Fair Generation without Unfair Distortions: Debiasing Text-to-Image Generation with Entanglement-Free Attention¶

Conference: ICCV 2025 arXiv: 2506.13298 Code: Unavailable Area: Text-to-Image Generation / Fairness Keywords: Debiasing, Attribute Disentanglement, Cross-Attention, Diffusion Models, Fairness

TL;DR¶

This paper proposes Entanglement-Free Attention (EFA), a training-free inference-time debiasing method that injects target attributes (e.g., gender, race) into person regions by modifying the cross-attention mechanism, while preserving non-target attributes (e.g., background, objects).

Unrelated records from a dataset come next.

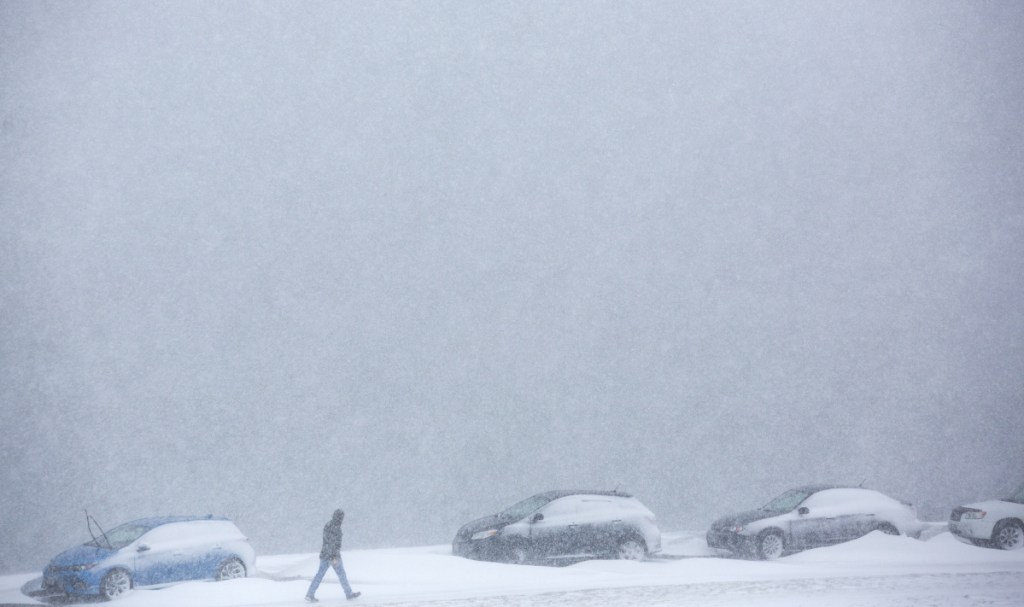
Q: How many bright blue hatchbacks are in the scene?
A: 1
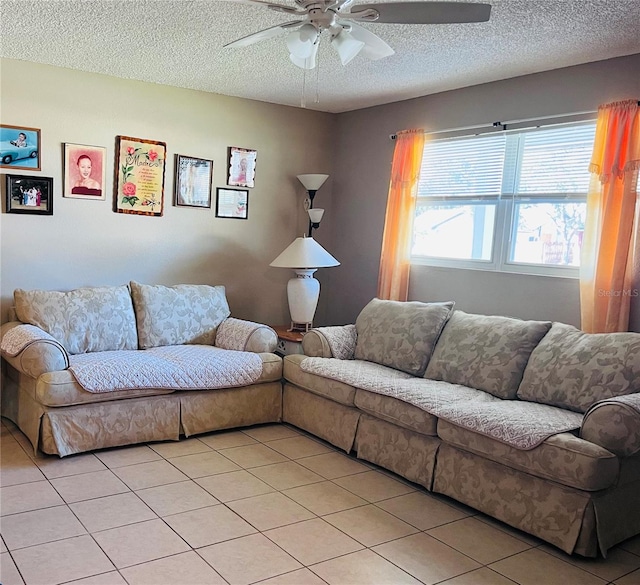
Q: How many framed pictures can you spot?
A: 7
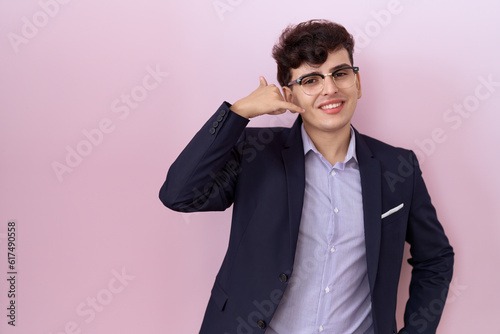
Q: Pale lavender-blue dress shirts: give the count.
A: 1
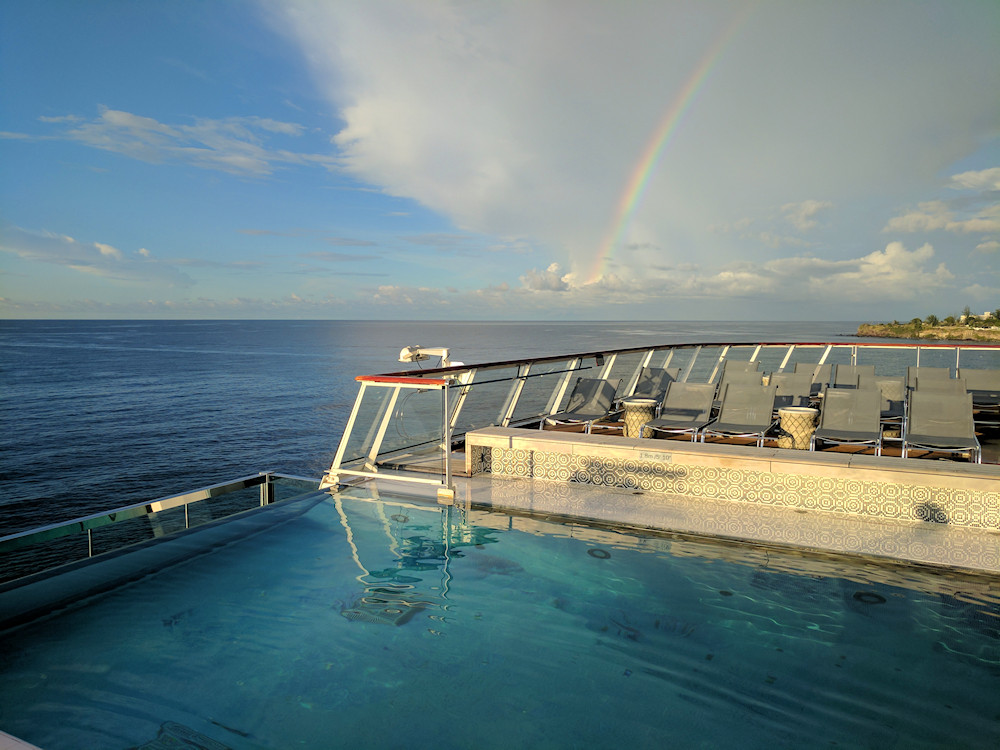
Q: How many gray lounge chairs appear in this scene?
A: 15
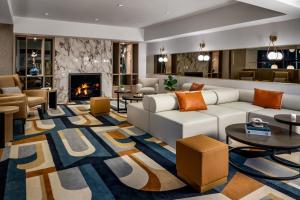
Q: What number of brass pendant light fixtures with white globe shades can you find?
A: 3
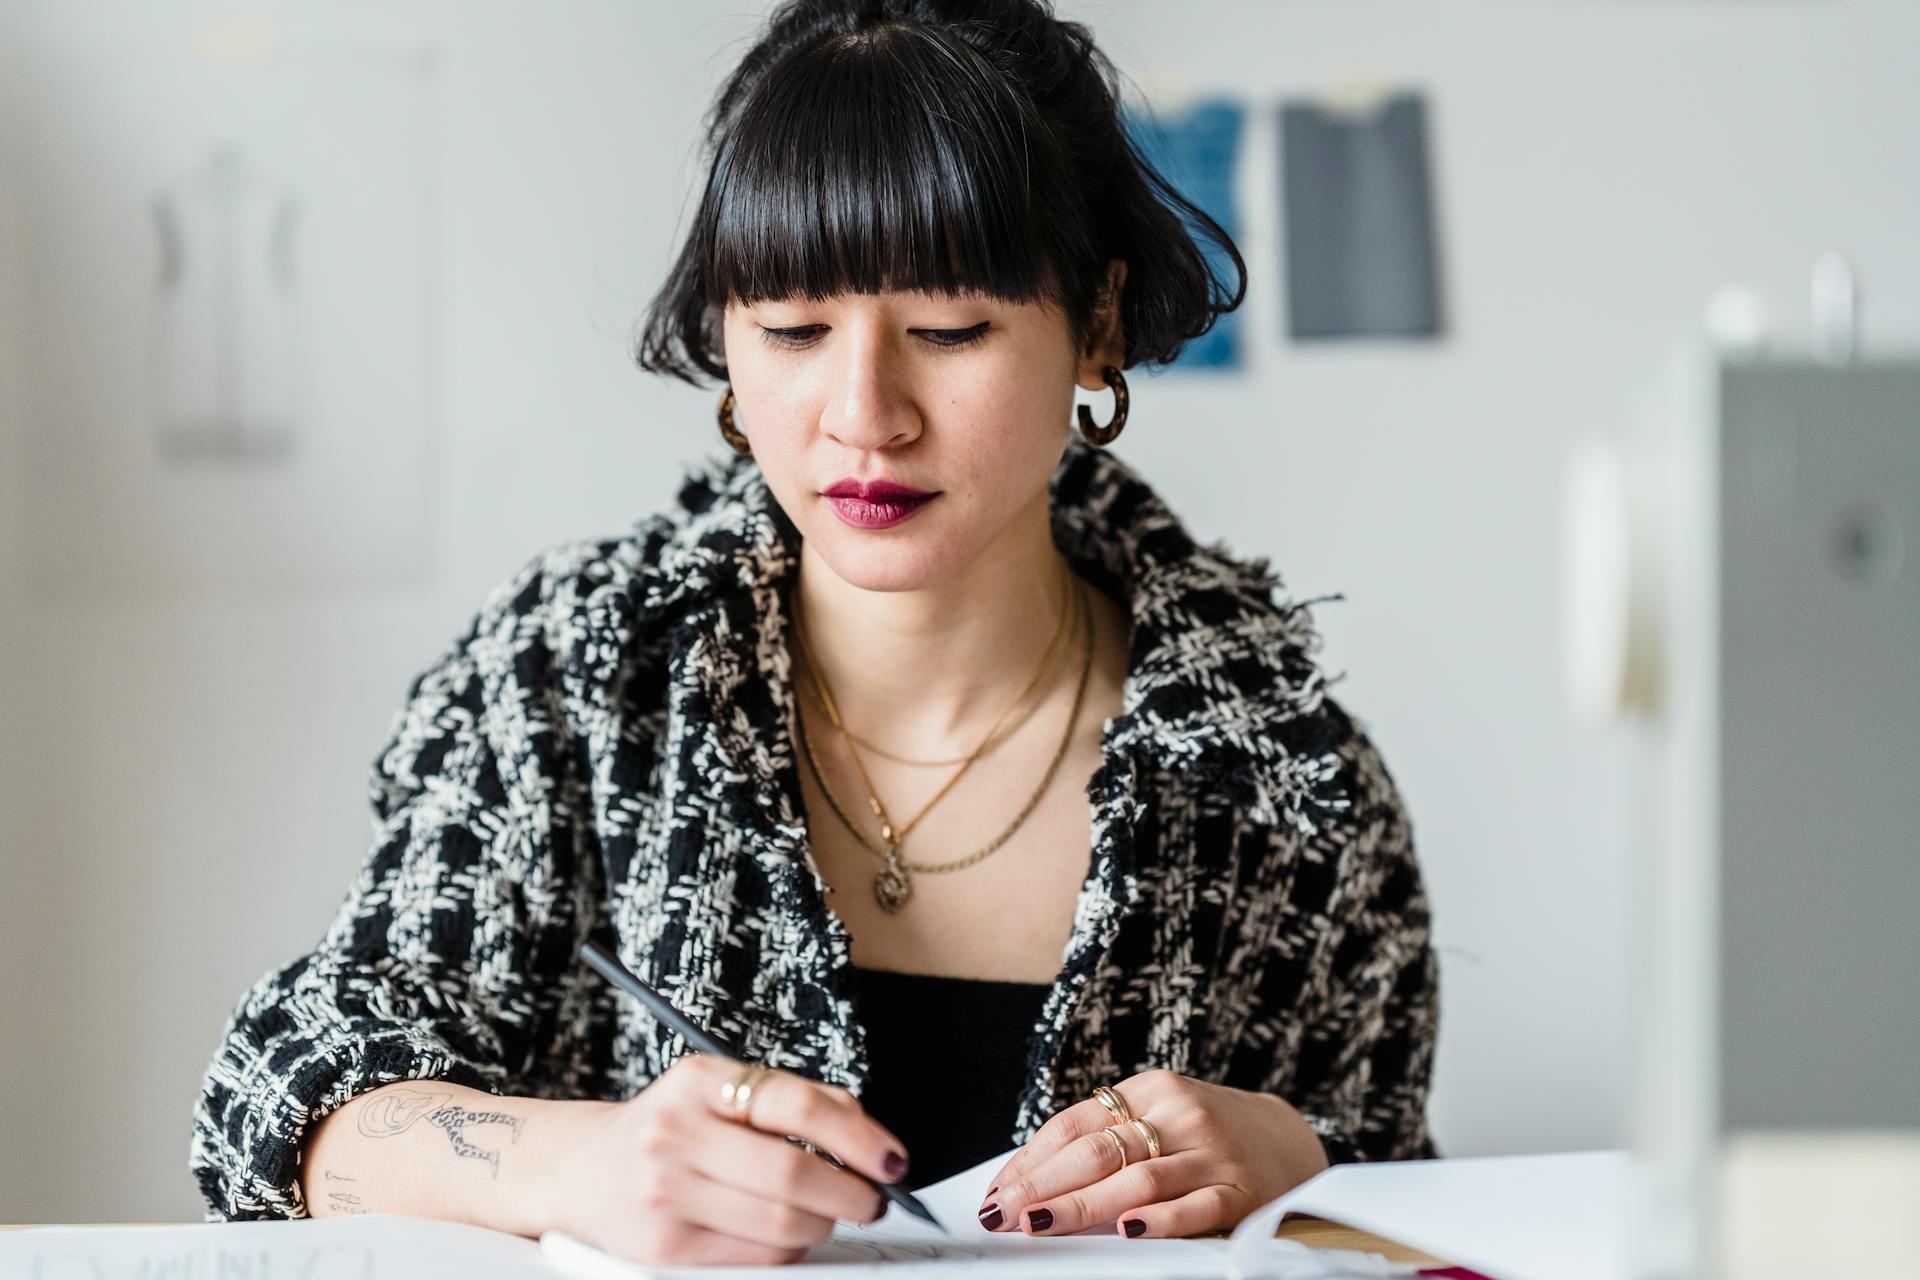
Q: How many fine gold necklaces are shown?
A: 3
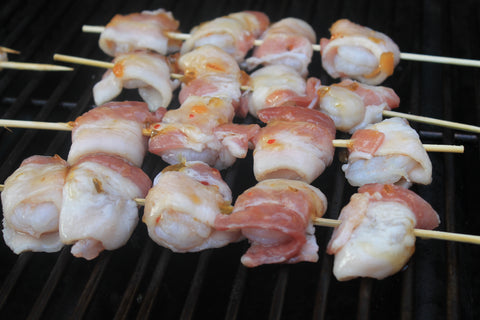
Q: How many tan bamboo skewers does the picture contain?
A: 6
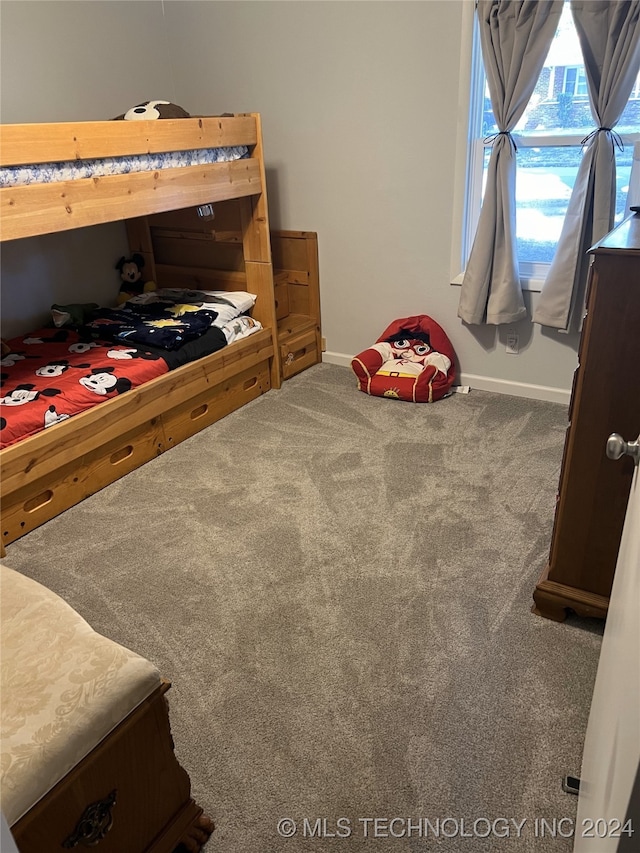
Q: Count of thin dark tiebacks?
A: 2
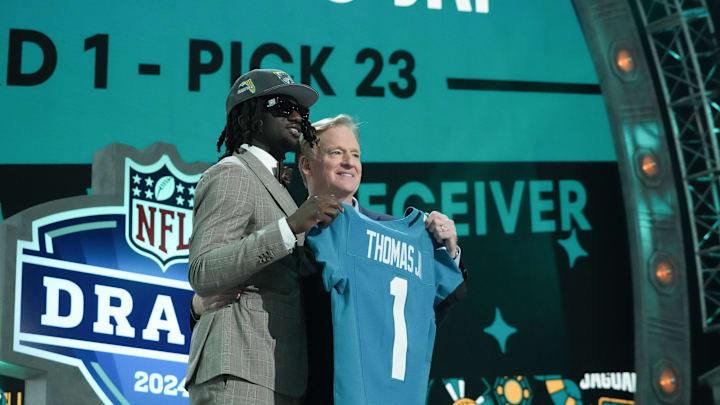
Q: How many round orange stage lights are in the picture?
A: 4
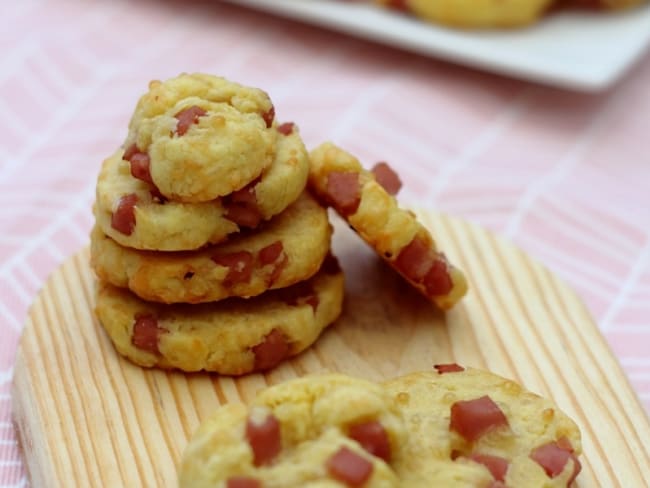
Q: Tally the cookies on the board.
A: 7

EFA eliminates generative bias without introducing new unfair associations.

Background & Motivation¶

Diffusion models (e.g., Stable Diffusion) frequently exhibit social biases in text-to-image generation — for instance, generating predominantly female figures for "nurse" or white males for "CEO." While existing debiasing methods can adjust target attribute distributions, they suffer from a critical problem: Attribute Entanglement.

The paper illustrates this with a compelling example: when applying debiasing to diversify race in the prompt "face of successful man with his house," existing methods not only alter the subject's race but also change the material and architectural style of the house — assigning low-quality housing to Black subjects and high-end housing to white subjects, thereby exacerbating socioeconomic stereotypes.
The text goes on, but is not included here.